- **What to work on**: From the listing, collect all lines containing the word "many".

BEGIN Dataset

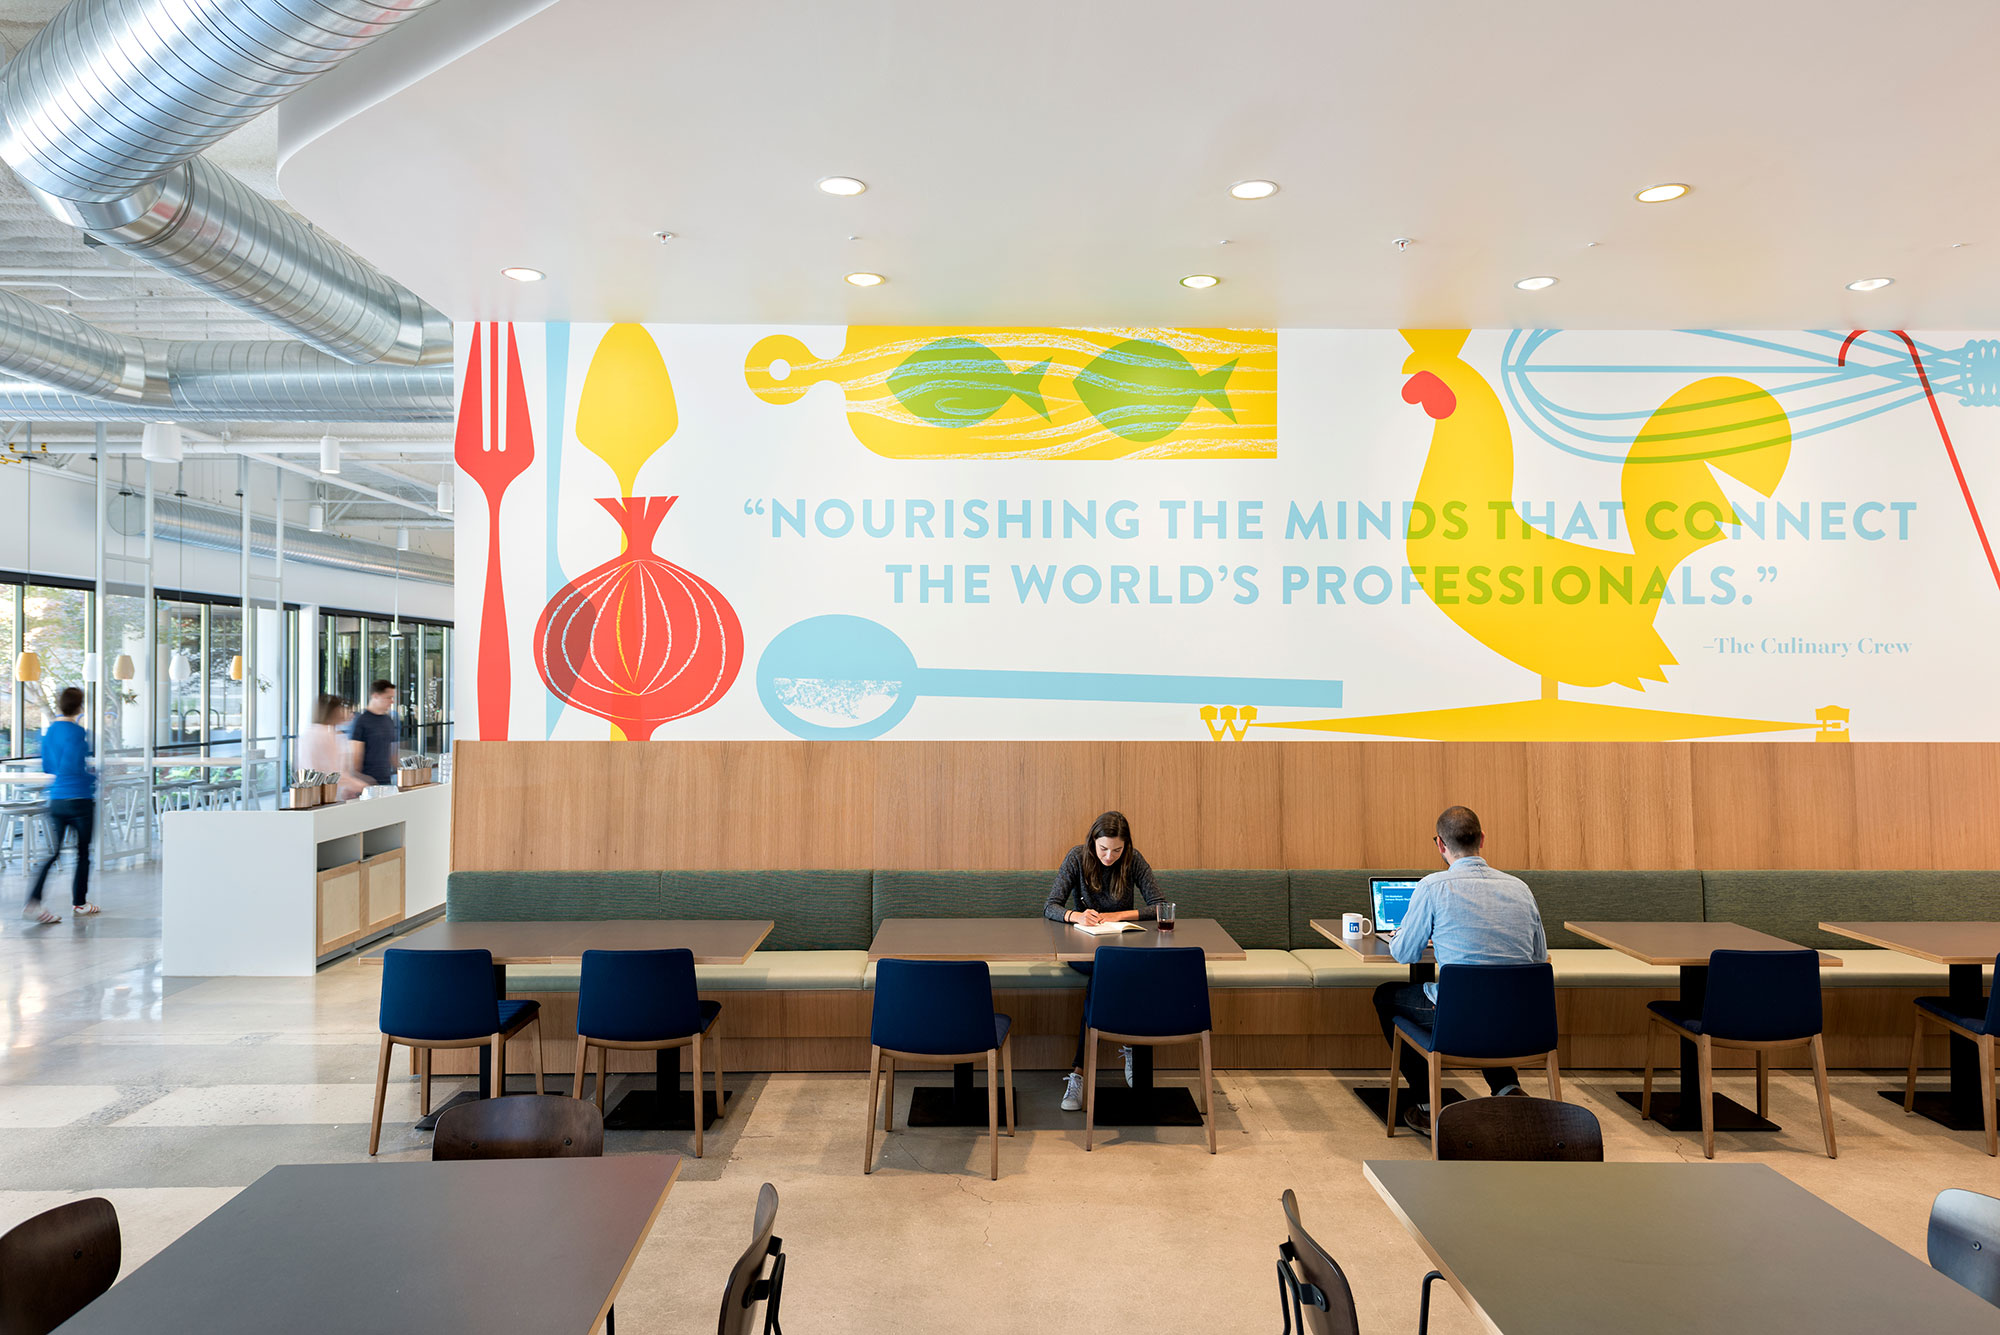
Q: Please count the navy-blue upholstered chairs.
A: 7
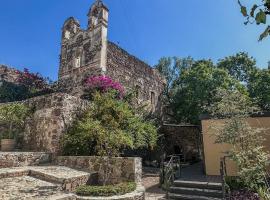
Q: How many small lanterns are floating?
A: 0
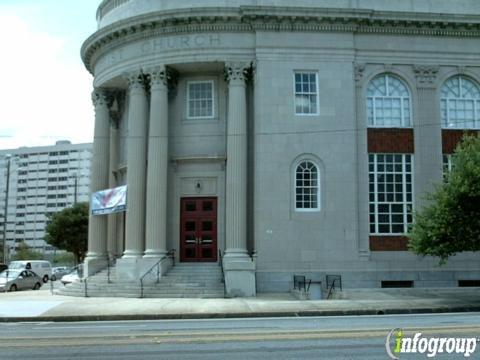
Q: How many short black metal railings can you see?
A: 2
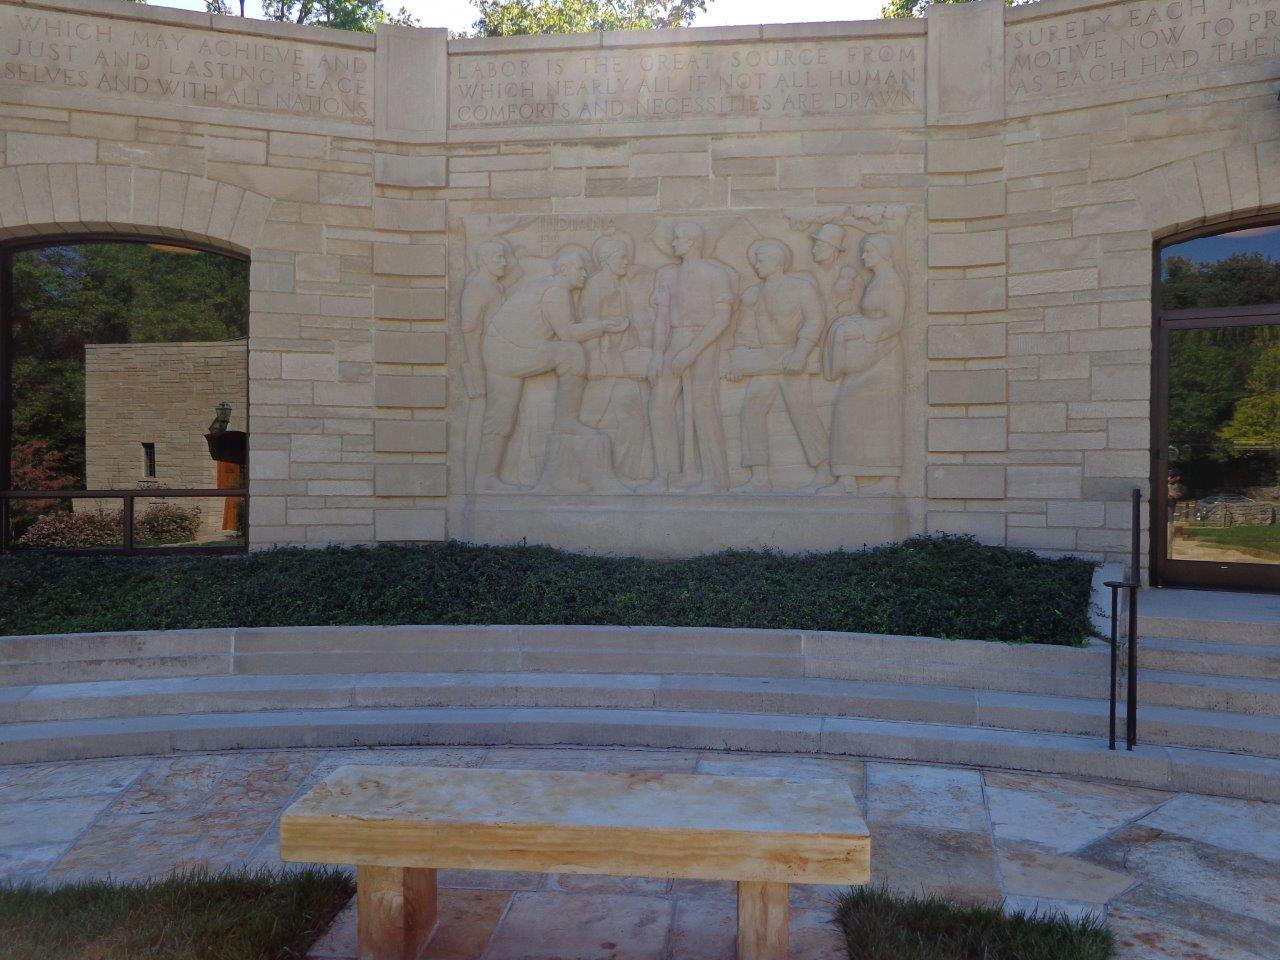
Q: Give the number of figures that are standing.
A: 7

END Dataset
BEGIN Dataset

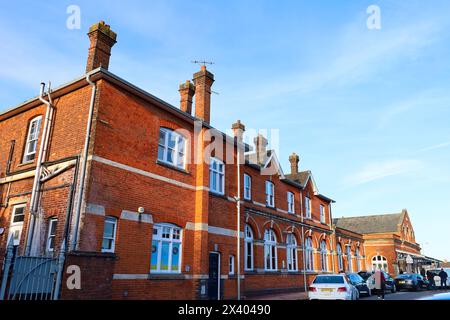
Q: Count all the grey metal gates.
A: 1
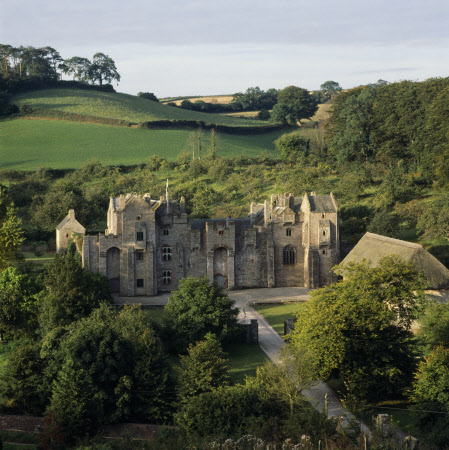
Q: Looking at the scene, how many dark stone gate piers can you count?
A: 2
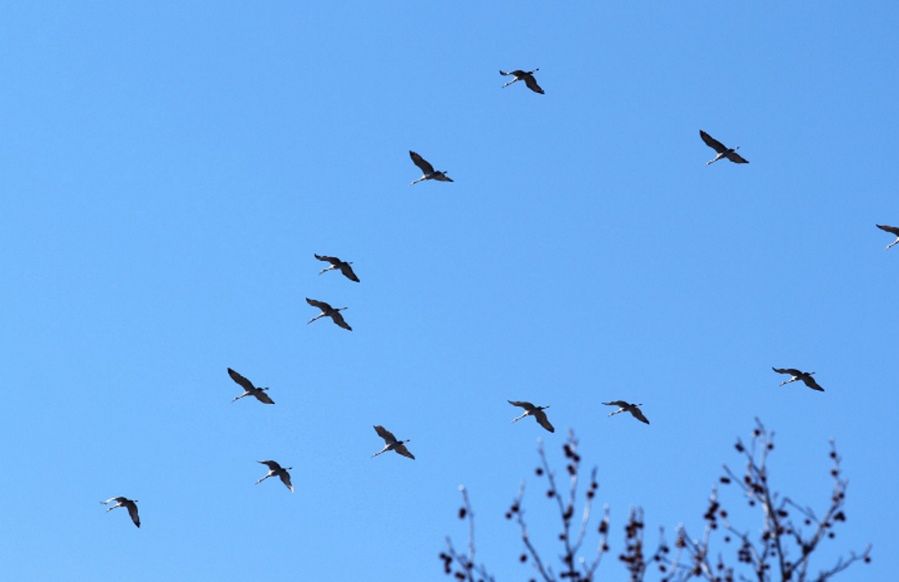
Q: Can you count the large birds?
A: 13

END Dataset
BEGIN Dataset

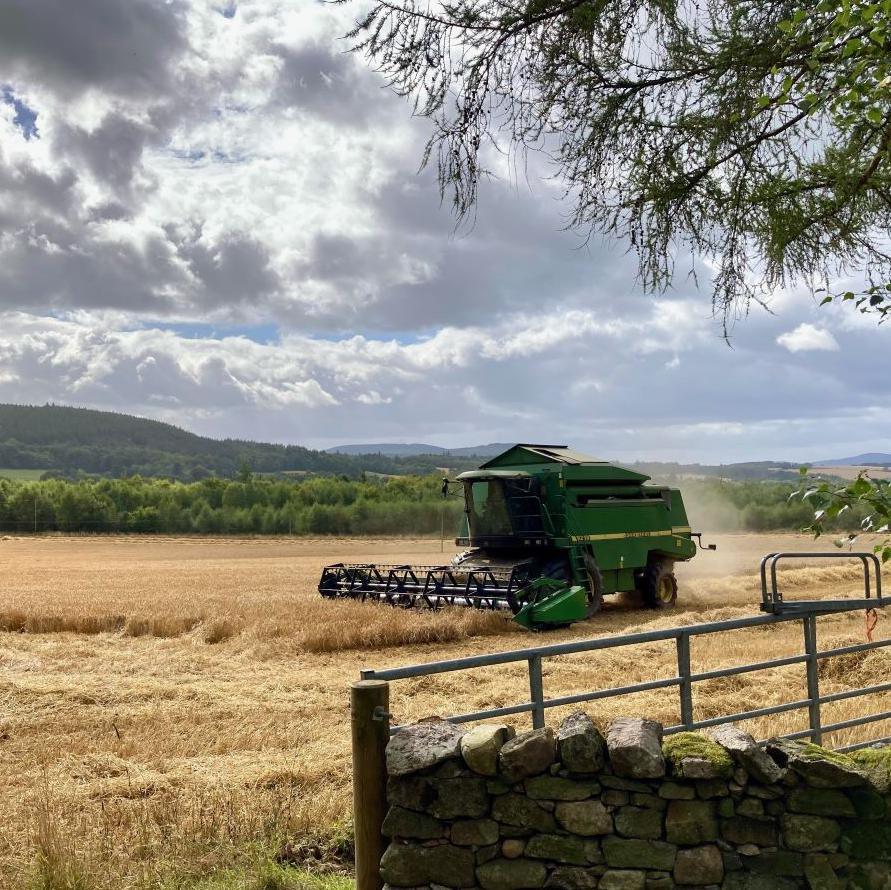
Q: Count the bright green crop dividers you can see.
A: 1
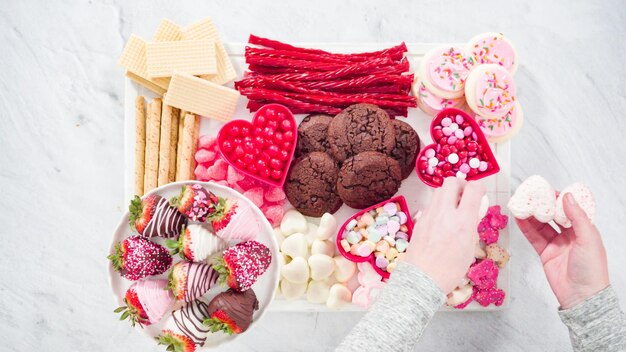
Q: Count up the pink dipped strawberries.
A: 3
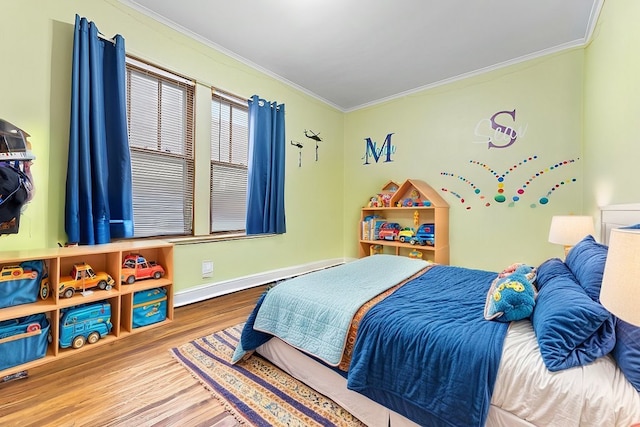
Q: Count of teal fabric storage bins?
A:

END Dataset

- **Response**:
Q: How many small lanterns are floating?
Q: How many short black metal railings can you see?
Q: Looking at the scene, how many dark stone gate piers can you count?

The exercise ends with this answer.